如今,前有劉婆子,後有程氏,自己該如何解釋?
她張了張嘴,白文龍便伸手製止了她。
“染月,你也無需再解釋什麽!”
白染月:“……”
自己這是連辯解的機會都沒有了?
程氏的表情似乎比剛才的無助更多了幾分柔弱,仿佛風一吹就會倒似得。
白文龍緩緩的看向劉婆子,開口道:“我家這閨女雖然一向是乖巧、懂事,可是遇到被人冤枉,想來也會有自己的脾氣!何況,我已經聽說了,她那日還中了毒,神誌不清!
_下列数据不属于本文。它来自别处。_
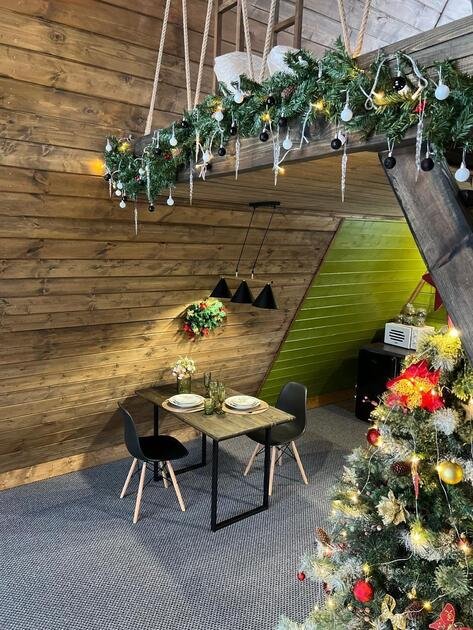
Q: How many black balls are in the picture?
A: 15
三嬸也是個大度的人,如若我家閨女與三嬸動了手,文龍必然會帶著三嬸去瞧瞧傷勢,補償三嬸。
但是,若說教養的話,沒有人比我更了解我的孩子!”
白染月呆住了,她沒想到,白文龍竟然如此的信任自己、護著自己!
看來,這夢主在此處的生活也不是完全的不盡人意,至少還有一個腦子清醒的父親!
程氏的表情變幻莫測。
而劉婆子聽了白文龍這番話,臉色清白紅交錯,最後深呼吸一口氣:“如若文龍你這樣說了,那麽三嬸也無話可說!”
劉婆子遇到白文龍,顯然是啞巴吃黃連,有口說不出了。
白文龍不理會劉婆子的臉色,看向裏正:“裏正叔,您是咱們南康村的裏正,我家染月被關就因為中毒神誌不清打了人,如今,三日的柴房外加這後山的牢籠之苦,該受已經受過了,是不是可以回去了?”
劉婆子聽了,急聲道:“那怎麽行?就算這個苦受夠了,可她勾.引墨家老大,實在是不知廉恥!”
白文龍的眉頭蹙起,他看著劉婆子帶著幾分冷傲:“三嬸這樣說,可有證據?”
劉婆子:“……”
白文龍的聲音更是多了幾分不悅:“如若沒有證據,三嬸這樣說可是會汙了我家女兒的清白!”